(Brief) Make an exact copy of the records below, leaving every image out.

(Item enumeration data)
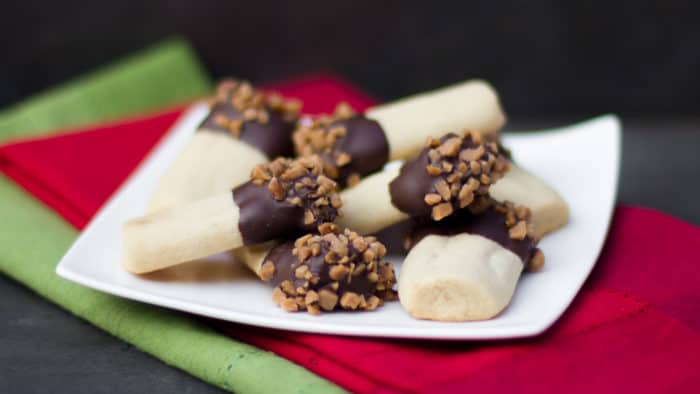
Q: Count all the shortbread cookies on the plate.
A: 7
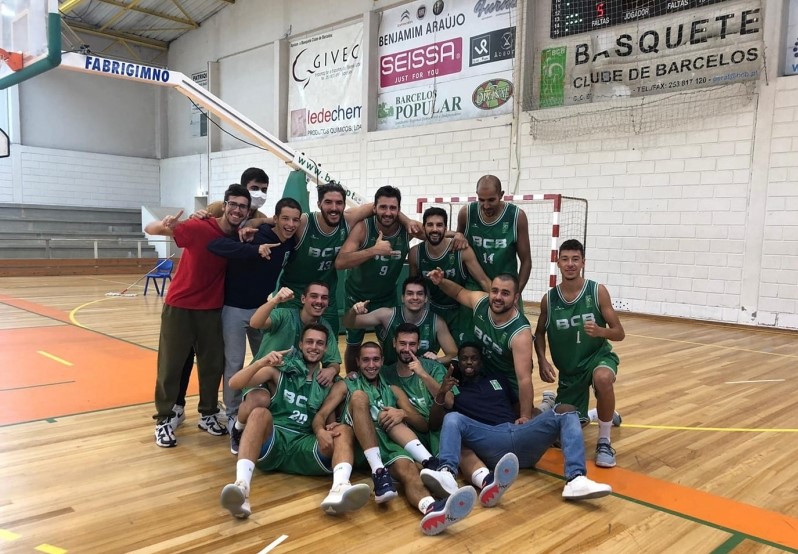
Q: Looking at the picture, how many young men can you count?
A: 15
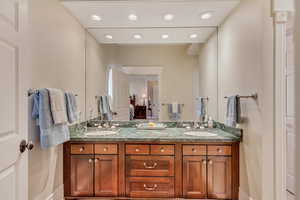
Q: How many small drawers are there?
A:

(Result of the exercise)
Q: Count all the shortbread cookies on the plate.
A: 7
Q: Looking at the picture, how many young men can you count?
A: 15
Q: How many small drawers are there?
A:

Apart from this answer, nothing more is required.